Equities are priced on expected discounted cash-flows, and for energy companies expected future cash-flows depend on market expectations of future volumes sold and prices achieved. In the German power market up until 2008, the largest incumbent power generators, E.ON and RWE, had a diversified mix of conventional power plants consisting mainly of fossil-fuel (i.e. coal and gas) and nuclear capacity, but these incumbents were not investing in renewable energy at all over 2002-2008.
Renewables pick up demand growth
As shown in Exhibit 1, over 2002-2008 the German power market grew by roughly 10%, with total output rising from 503TWh to 553TWh over the period. However, demand for conventional power generation (nuclear and fossil fuels) peaked in 2006 at 480TWh, and for both fossil-fuel fired generation generally and for coal in 2007 (at 315TWh and 250TWh respectively). Demand overall then peaked a year later at 553TWh.

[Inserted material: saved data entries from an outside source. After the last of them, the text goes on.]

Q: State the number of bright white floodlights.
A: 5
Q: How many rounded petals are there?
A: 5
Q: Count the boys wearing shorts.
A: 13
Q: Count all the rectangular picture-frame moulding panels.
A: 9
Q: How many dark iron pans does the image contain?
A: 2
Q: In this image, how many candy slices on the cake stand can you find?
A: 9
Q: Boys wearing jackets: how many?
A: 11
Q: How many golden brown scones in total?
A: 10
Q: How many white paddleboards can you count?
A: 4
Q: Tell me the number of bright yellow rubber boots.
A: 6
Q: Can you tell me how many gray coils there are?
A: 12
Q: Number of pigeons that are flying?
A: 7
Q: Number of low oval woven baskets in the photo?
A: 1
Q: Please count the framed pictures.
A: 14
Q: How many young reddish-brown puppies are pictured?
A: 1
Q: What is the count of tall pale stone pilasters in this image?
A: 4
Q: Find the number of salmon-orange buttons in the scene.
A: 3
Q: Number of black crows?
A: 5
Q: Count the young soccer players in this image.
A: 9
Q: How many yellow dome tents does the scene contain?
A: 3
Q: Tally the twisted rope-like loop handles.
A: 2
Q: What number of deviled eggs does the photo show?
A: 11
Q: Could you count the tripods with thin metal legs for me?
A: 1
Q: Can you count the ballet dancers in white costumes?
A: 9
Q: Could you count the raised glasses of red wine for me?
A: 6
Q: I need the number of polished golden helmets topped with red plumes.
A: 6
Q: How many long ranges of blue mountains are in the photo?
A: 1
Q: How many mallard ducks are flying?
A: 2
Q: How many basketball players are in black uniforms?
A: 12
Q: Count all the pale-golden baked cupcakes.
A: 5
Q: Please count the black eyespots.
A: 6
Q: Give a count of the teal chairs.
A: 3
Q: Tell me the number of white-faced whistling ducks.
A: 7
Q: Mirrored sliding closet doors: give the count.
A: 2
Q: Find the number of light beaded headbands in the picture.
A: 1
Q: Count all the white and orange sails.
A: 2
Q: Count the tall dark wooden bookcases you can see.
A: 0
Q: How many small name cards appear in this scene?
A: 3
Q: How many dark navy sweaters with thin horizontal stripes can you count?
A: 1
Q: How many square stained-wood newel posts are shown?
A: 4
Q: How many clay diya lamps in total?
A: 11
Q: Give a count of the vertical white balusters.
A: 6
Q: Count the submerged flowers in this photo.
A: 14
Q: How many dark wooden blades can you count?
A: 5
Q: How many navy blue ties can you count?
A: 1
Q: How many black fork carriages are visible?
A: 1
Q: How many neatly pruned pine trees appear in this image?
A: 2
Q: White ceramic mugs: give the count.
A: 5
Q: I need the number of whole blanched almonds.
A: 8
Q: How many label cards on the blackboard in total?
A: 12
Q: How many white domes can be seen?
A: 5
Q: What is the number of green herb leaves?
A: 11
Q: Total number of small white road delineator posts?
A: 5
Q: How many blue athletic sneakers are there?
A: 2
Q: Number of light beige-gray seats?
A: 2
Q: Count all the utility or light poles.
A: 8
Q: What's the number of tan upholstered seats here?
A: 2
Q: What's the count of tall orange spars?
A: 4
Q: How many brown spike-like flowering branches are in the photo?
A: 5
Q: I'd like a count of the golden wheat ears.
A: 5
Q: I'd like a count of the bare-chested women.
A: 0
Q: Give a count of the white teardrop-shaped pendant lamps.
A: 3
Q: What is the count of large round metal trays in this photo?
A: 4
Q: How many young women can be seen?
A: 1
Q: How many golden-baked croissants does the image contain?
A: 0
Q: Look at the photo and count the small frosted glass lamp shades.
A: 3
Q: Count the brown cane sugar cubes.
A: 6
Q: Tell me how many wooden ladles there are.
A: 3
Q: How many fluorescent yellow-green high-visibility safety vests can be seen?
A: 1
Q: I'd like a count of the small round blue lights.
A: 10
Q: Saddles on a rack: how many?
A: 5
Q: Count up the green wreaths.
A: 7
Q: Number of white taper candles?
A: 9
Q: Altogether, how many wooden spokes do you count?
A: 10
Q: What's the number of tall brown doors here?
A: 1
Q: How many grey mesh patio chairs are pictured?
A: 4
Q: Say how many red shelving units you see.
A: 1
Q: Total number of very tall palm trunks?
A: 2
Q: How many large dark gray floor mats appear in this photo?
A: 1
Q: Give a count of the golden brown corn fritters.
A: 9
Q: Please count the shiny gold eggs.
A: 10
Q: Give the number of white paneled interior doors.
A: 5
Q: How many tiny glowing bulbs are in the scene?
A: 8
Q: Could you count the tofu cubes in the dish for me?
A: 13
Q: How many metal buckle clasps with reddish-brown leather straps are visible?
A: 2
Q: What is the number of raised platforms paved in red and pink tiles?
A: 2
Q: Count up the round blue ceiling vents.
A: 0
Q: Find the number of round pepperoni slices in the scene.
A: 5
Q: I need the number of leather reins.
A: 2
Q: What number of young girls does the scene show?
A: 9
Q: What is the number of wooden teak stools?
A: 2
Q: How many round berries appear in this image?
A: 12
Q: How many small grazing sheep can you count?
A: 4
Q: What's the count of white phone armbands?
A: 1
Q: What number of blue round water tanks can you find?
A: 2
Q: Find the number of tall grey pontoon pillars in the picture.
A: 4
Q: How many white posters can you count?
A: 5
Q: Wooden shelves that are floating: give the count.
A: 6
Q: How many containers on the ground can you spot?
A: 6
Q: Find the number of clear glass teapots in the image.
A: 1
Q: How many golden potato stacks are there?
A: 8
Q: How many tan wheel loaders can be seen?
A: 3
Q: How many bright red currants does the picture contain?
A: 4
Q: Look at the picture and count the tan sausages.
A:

Exhibit 1: German electricity production by fuel source, 2002-2018 (TWh)
Source: Fraunhofer Institute
This means that nearly all of the demand growth over 2002-08 has been captured by renewable energy sources. Indeed, and as can be seen in Figure 1, of the total 50TWh increase in demand over these six years, 47TWh was captured by renewables, and only 3TWh by conventional power sources. It also means that since 2008, as renewables have continued to grow relentlessly, the market share of conventional generation, including fossil fuels, has inexorably declined.
Moreover, the fact that renewables have short-run marginal cost (SRMC) of zero means that in addition to taking market share from the incumbents they also dramatically reduced the power price over the last decade (Exhibit 2). As a result, conventional generators have faced the double squeeze of lower volumes and lower prices.
Exhibit 2: German baseload power price, January 2008 – January 2019 (EUR/MWh)
Source: BNEF as of January 2019
But here is the crucial point: when demand for conventional generation peaked in 2006, renewables accounted for only 12% of total demand; when demand for fossil-fuel fired generation peaked in 2007, renewables accounted for only 15%, and when demand overall peaked in 2008 renewables accounted for only 16%
Exhibit 3: RWE share price, January 2008 – January 2019 (EUR/share)
Source: RWE as of January 2019
Indeed, even after the last 15 years of spectacular growth in renewables, conventional generation – nuclear and fossil-fuel based capacity combined – still accounts for the lion’s share of generation, with 325TWh of total output in 2018 (60% of the market) versus 219TWh for renewables (40%). This is precisely why the German government is having to accelerate the phase-out of coal to help it achieve its longer-term emissions targets – the current rate of system change is simply not fast enough to meet those targets.
But that is of little consolation to the shareholders in RWE and E.ON over 2008-18, who have seen the value of their shares drop by nearly 80% over the last decade after peaking in January 2008 (Exhibits 2 and 3).
Exhibit 4: E.ON share price, January 2008 – January 2019 (EUR/share)
Source: E.ON as of January 2019
The moral of the story: keep a close eye on renewables’ share of global energy-demand growth
As we have seen, the equity market started to price in the end of conventional power generation in Germany as soon as it peaked 10 years ago, even though at that time it still accounted for over 80% of the market.
In the same way, it would be of little consolation to shareholders in the oil majors if the share of oil and gas in the global energy mix in 2030 were still above 50% but demand had peaked before that and prices had started falling owing to the continuing rapid growth of low-cost renewables.
On that note, it is worth contemplating that in 2017, while fossil fuels still accounted for 85% of total system demand and renewables for only 3.6%, renewables already accounted for 30% of the growth in energy demand (70mtoe out of 250mtoe of demand growth). As soon as renewables account for 100% of the growth in energy demand, the demand for fossil fuels will have peaked.
The German utilities are a pointer as to what could happen after that.